Good morning everyone, it was back to a lovely sunny morning when I popped out this morning. I saw Legohead reading the papers this morning and he couldn’t understand why everyone was unhappy with his ‘reset deal’ with the EU. I heard him muttering about what a wonderful deal it was. Then he got even more upset when someone showed him the latest YouGov poll. It had Reform leading Liebore by 7%. That one makes every one of the last 20 or more polls from numerous companies having Reform in a growing lead.

The big news this morning is the birth of Peppa Pig’s new baby sister. Apparently Daddy Pig announced the baby was born at 05:43 this morning and the piglet will be called Evie after Mummy Pig’s Aunt Evie. What I have never understood is why Peppa and her younger brother George have been around for 20 years but have never aged a single day.

WorthingGooner, Going Postal
Peppa and George.
Peppa Pig and George in Peppa Pig World at Paultons Park,
Paultons Park
Licence CC BY-SA 2.0

So Legohead has revealed his true colours and signed us up to be EU rule takers. We seem to have given away all sorts of things and in particular fishing rights in our territorial waters. What have we got in exchange? Well, it seems we will at some point in the future be allowed to use the EU Electronic Passport Gates. At the moment EU citizens entering the UK are allowed to use our Electronic Gate so you would think that it would be simple enough for us to use theirs. The problem as I understand it is that EU law says that EU citizens must be given priority over the citizens of third countries (that’s us) so I wonder if we will ever see that happen.

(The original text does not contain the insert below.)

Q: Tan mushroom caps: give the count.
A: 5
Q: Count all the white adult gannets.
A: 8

The bill creating Great British Energy passed through its final stages in Parliament last Friday and became law. I must say I’m not very sure what they are supposed to be doing. I thought they were meant to be investing in small independent energy schemes so I was a little surprised to hear that their first investment was £400 million in Chinese solar panels for schools and hospitals but that has got into trouble over most Chinese solar panels being made by slave labour. But now I understand that they are getting £8.3 billion from the Government to invest over the length of the Parliament and the next £300 million is going to an offshore wind project.

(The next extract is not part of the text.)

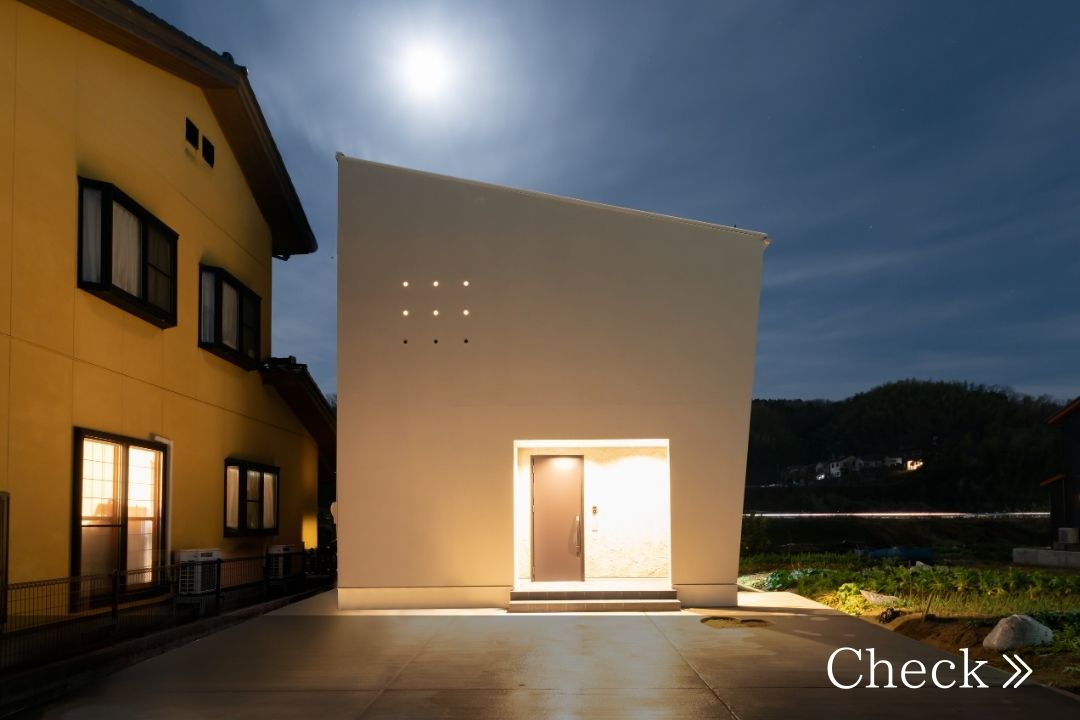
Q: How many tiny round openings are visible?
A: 9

At 06:14 on Sunday morning South Western Railway became the latest train operator to be renationalised and operated a train bedecked in Great British Railways red, white and blue stick-on livery. Intriguingly, this is the only one of SWR’s trains that has been decorated in the new GBR livery and was obviously a publicity stunt. What, of course, is more important is will renationalised rail bring better services, that run on time, at reduced fares and have fewer strikes. It is going to be many years before all the train operators are renationalised and we can get answers, but I somehow doubt we are going to see any improvements any time soon.

Yesterday the Great Northern railway line (part of the Thameslink/Great Northern network) between Finsbury Park and Moorgate became the first line in Britain not to have any trackside signals. In fact, over the weekend all the remaining traffic light type signals were removed after physical signals have been on the branch for the last 121 years. So, on Monday morning the trains relied entirely on the digital signal system they have been using for a few months now. The signals appear in the driver’s cab computer, that controls their speed, distance to the next trains and brakes are applied automatically when required. This is the first step of converting the complete East Coast Main Line to digital signalling at a cost of £1.4 billion. The Thameslink core tunnel from London Bridge to St Pancras also uses digital signalling but the old signals remain as backup. The next bit of the ECML to be converted will be Welwyn Garden City to Hitchin and then Biggleswade to Peterborough.

I hear that the Government is reviewing the cutting of the Winter Fuel Allowance. They have had a number of high-level discussions on what they should do as they picked up the feeling on the doorstep at the local election that people hated what they had done. From what I hear candidates really were told their fortunes and this has now trickled up to Downing Street. Of course, there are various things they can do ranging from fully restoring the benefit, to fiddling with the income level that triggers it, to trying to restore it but only to standard taxpayers. They know they are in huge trouble, but I think even a full restoration is not going to do them any good as they have messed up on so many other things such as WASPI women, fishing, school fees, and National Insurance.

Wednesday

Hi folks, not so sunny this morning both on the weather front and on the political front. Yet another opinion poll out yesterday, this time by More in Common, and this one put Reform 8% in the lead. But perhaps more important is the inflation figure that has gone up by more than expected to 3.5%, a huge jump from last month’s 2.6%. Legohead is not a happy bunny.

Another gay man has been charged with arson after the fires associated with Legohead, while a third man has been arrested but as yet not charged. The man in court today has a Romanian passport but I understand he was born in Ukraine. This is getting to be very interesting, is there a connection between Legohead and these two gay men and is there a D Notice or a Super Injunction in force. Am I breaking an injunction by even speculating that there is one? How would I know if its existence is secret?

The shop chain Poundland is up for sale by its Polish owners after profits at its 825 British shops fell by over 8% last year. The owners, Pepco, have decided to get out and I hear the chain is available for, guess what, £1. In the meantime, they have started on a programme of shop closures with four closing this month alone. The chain employs some 16,000 people in the UK and I expect they are all praying a buyer can be found.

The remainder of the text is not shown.